══ Data extracts ══

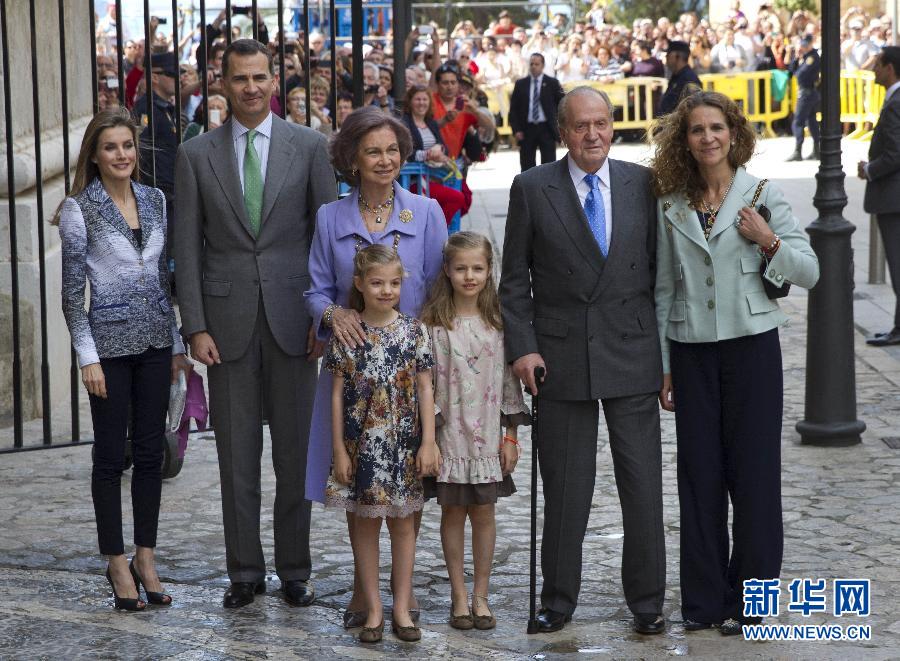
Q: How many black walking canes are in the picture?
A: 1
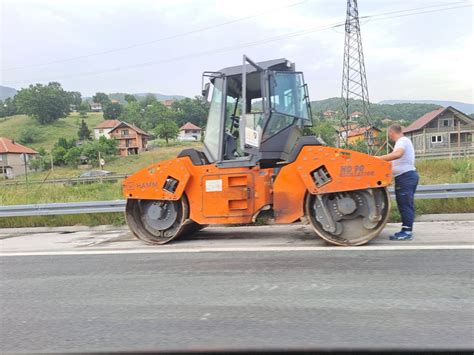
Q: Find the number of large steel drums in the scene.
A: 2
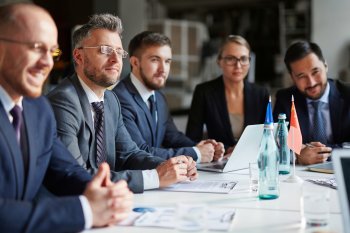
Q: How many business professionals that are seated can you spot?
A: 5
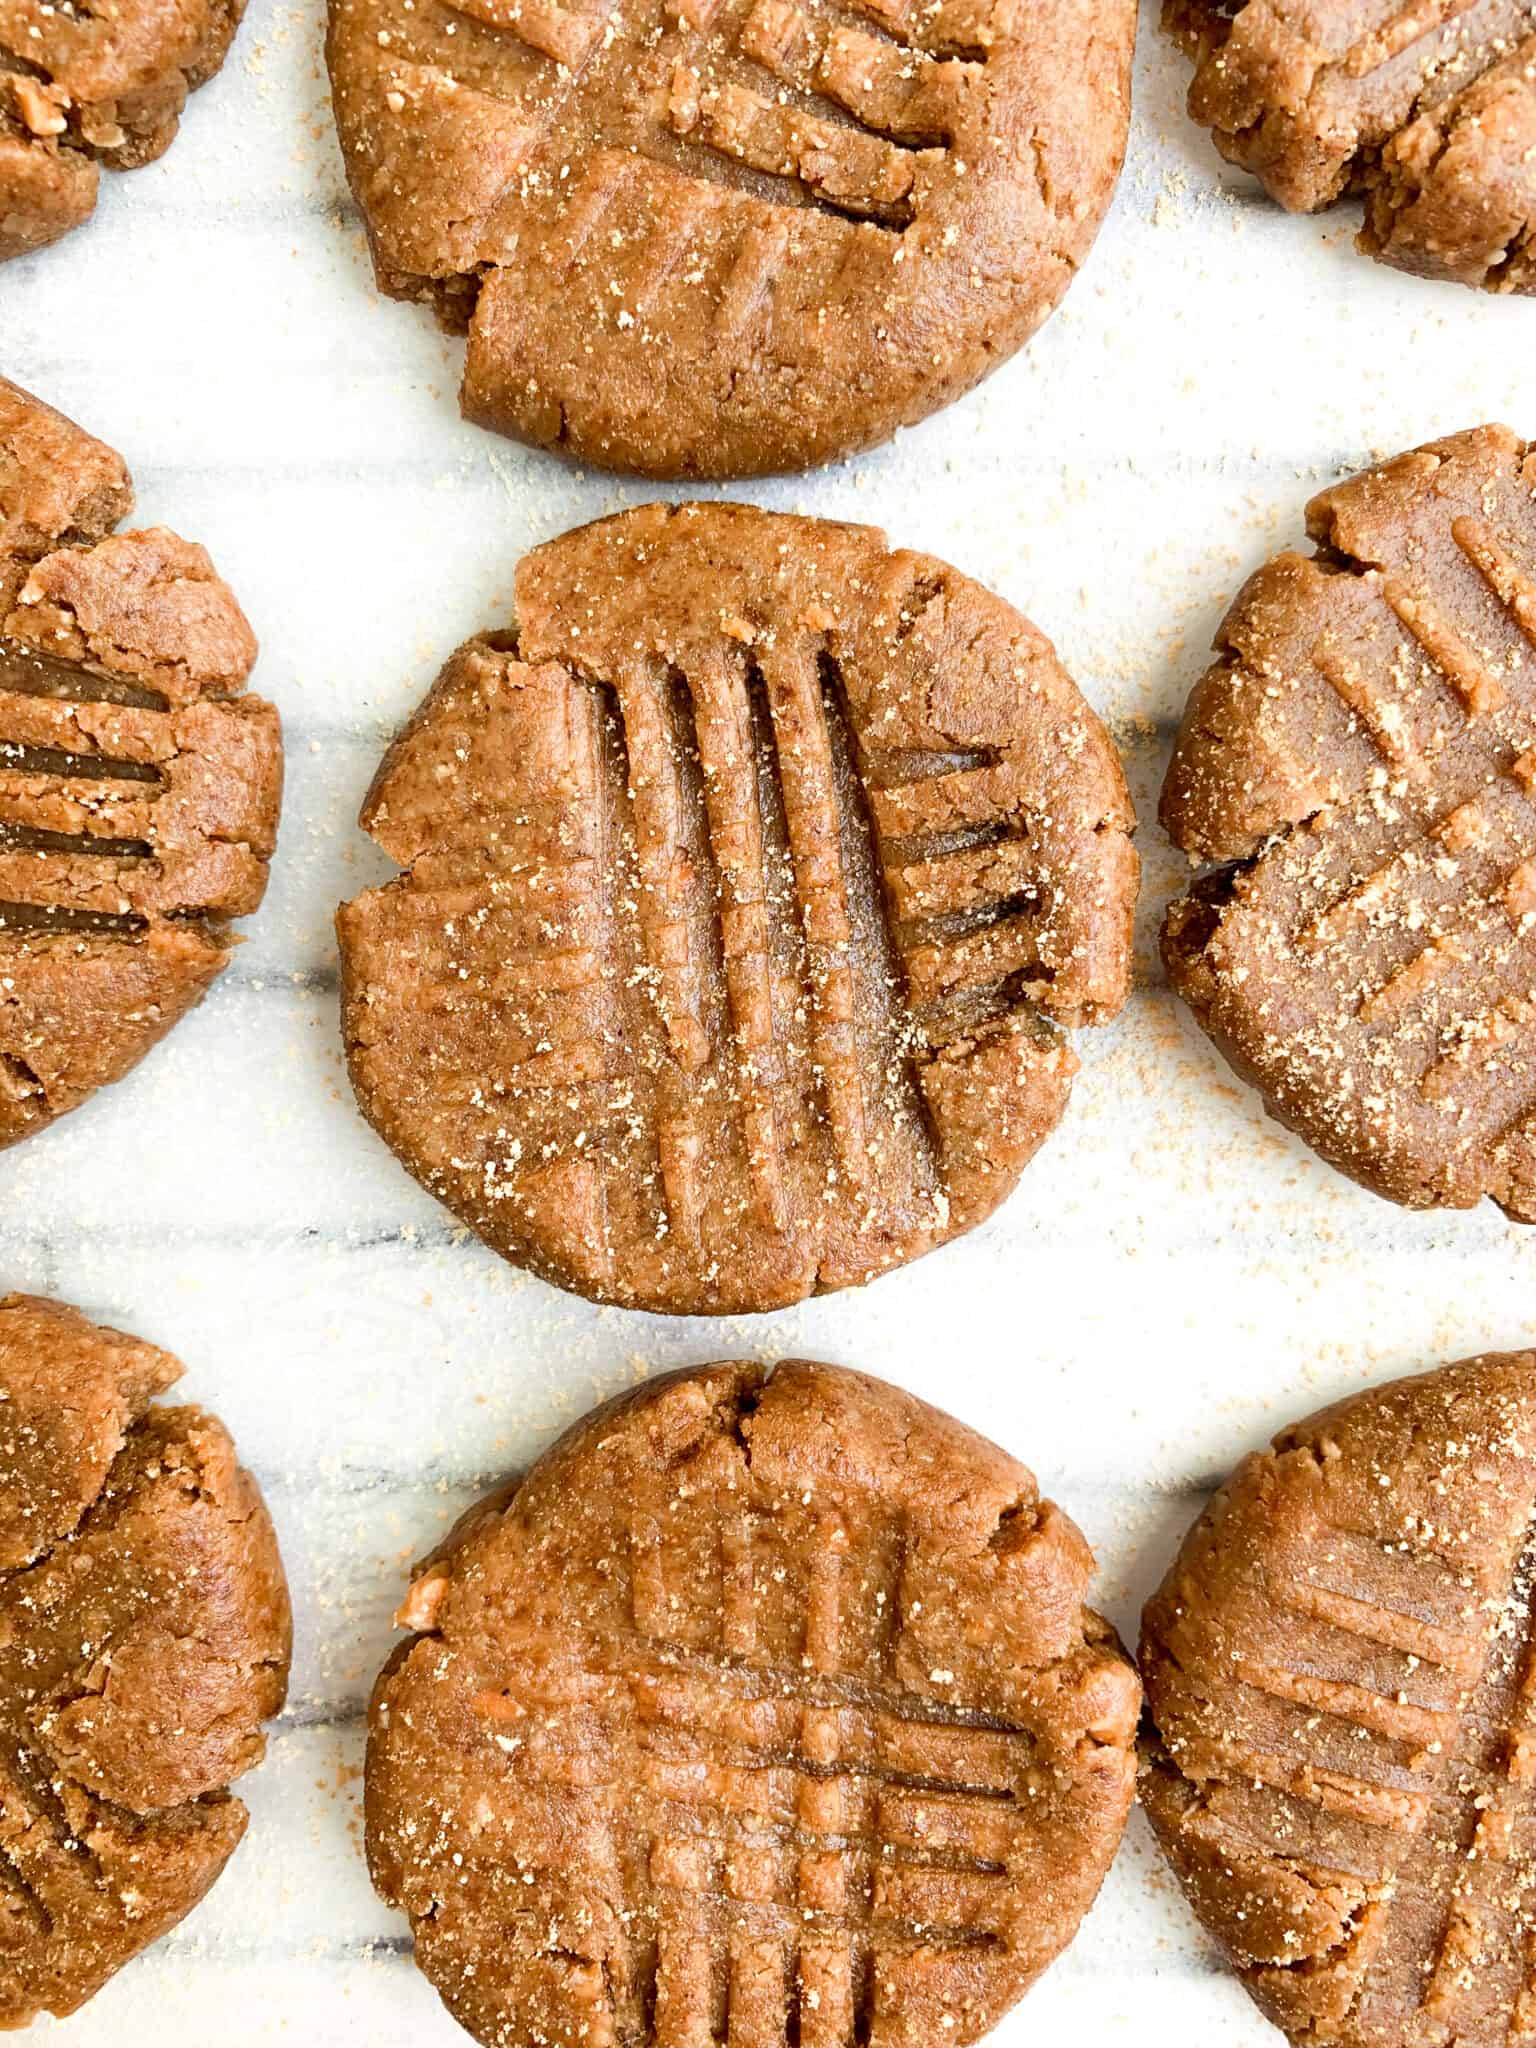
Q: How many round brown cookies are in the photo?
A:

═══

▶ _Task requirements_
Collect from the data above every line that includes "many".

▶ _Answer space_
Q: How many black walking canes are in the picture?
Q: How many business professionals that are seated can you spot?
Q: How many round brown cookies are in the photo?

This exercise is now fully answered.